Ao longo de quase hora e meia, embalados na poesia de Filipa Leal, Vasco Gato, Ana Luísa Amaral, Herberto Hélder, Mário Cesariny, José Régio, Carlos Drummond de Andrade, Sophia de Mello Breyner ou Manuel António Pina, sentimos a angustia de não poder pagar a prestação da casa ao Banco, retivemos o choro quando quem nos é tão próximo tem de partir em busca de vida melhor, arrepiámo-nos com o manual de instruções para a criança que está para nascer, descobrimos o significado de “para a vida inteira”, contámos até cem as ideias dentro daquele que nos procura, entrevemos o retrato rotativo de Genet em Lisboa, escutámos a exortação do poeta ao seu anjo, viajámos com um homem gentil no metropolitano de Londres, protegemos uma flor que nasceu na rua, acreditámos que seria possível construir a forma justa e ficámos a saber como se desenha uma casa.
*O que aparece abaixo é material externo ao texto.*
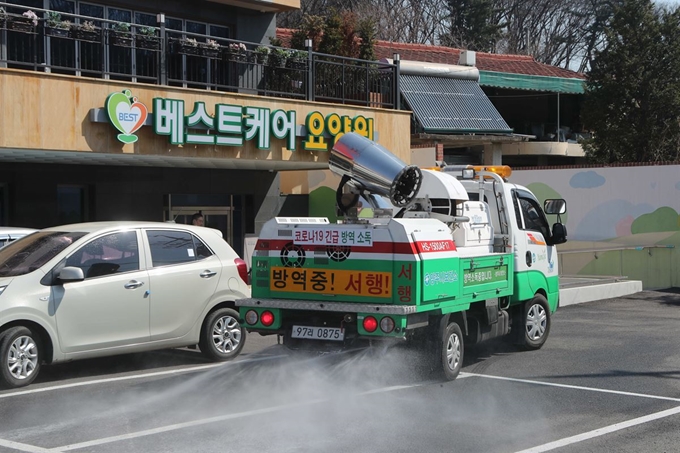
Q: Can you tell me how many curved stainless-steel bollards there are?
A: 0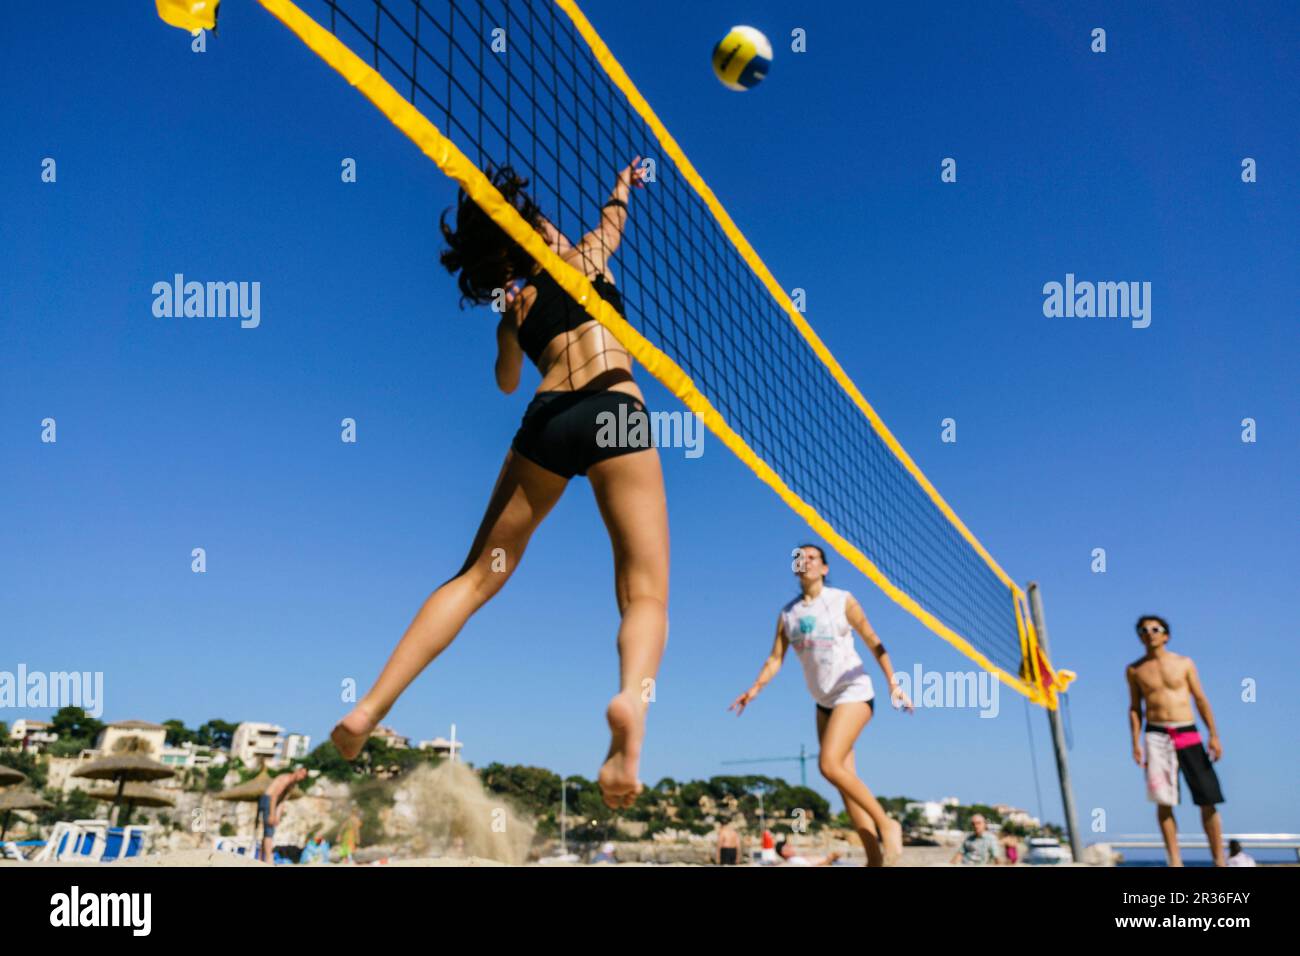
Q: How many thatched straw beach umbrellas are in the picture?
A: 5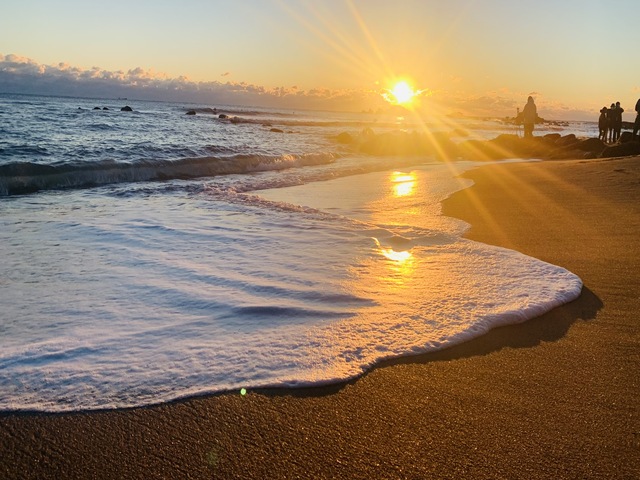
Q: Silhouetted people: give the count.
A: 5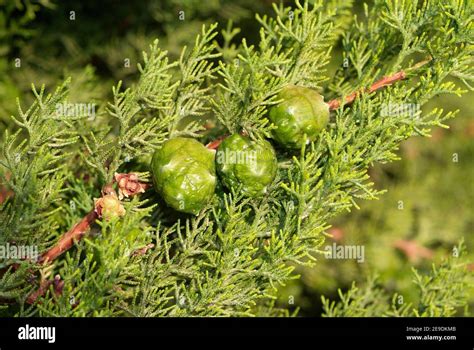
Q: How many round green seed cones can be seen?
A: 3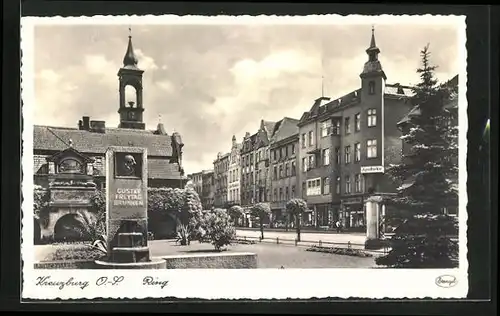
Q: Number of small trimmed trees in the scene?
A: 3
Rimo-nos e também nos comovemos. Cantámos e chorámos. Sentimos que pertencíamos ali, àquela casa, e unimo-nos num abraço fraterno que a encheu da cave ao sotão. Em acenos musicais tão vivos, tão nossos, fomos atrás dos tempos com o Fausto, solucionamos, com os Clã, um problema de expressão, vimos a Lisboa que amanhece, com o Sérgio Godinho, deixámo-nos embalar pela Suzanne com o Leonard Cohen, dançámos o bolero de um coronel sensível com o Vitorino, inquietámo-nos com o José Mário Branco, afastámos um cálice de vinho tinto de sangue com o Chico Buarque, embarcámos na utopia com o Zeca e levámos um murro no estômago com o Tom Zè.
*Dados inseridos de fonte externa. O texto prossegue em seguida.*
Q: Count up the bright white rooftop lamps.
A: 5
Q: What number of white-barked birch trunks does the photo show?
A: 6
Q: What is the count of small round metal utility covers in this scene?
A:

Tudo isto bailou e baila ainda nas nossas cabeças. Como baila e dói saber que há cabazes de comida distribuídos para matar a fome a artistas, técnicos, promotores, produtores, gente da área do espectáculo, da cultura, ao mesmo tempo que ministros viram as costas à realidade e vivem para beber um drink de fim de tarde. “Sim, nós continuamos a ser um país racista; sim nós continuamos a ser um país machista; e sim, nós continuamos a ser um país com uma estrutura homofóbica. Se nós não reparamos nessa merda, é de certeza absoluta porque estamos num lugar privilegiado. Senão reparávamos.” A casa é enorme e muito bela. A casa é isto!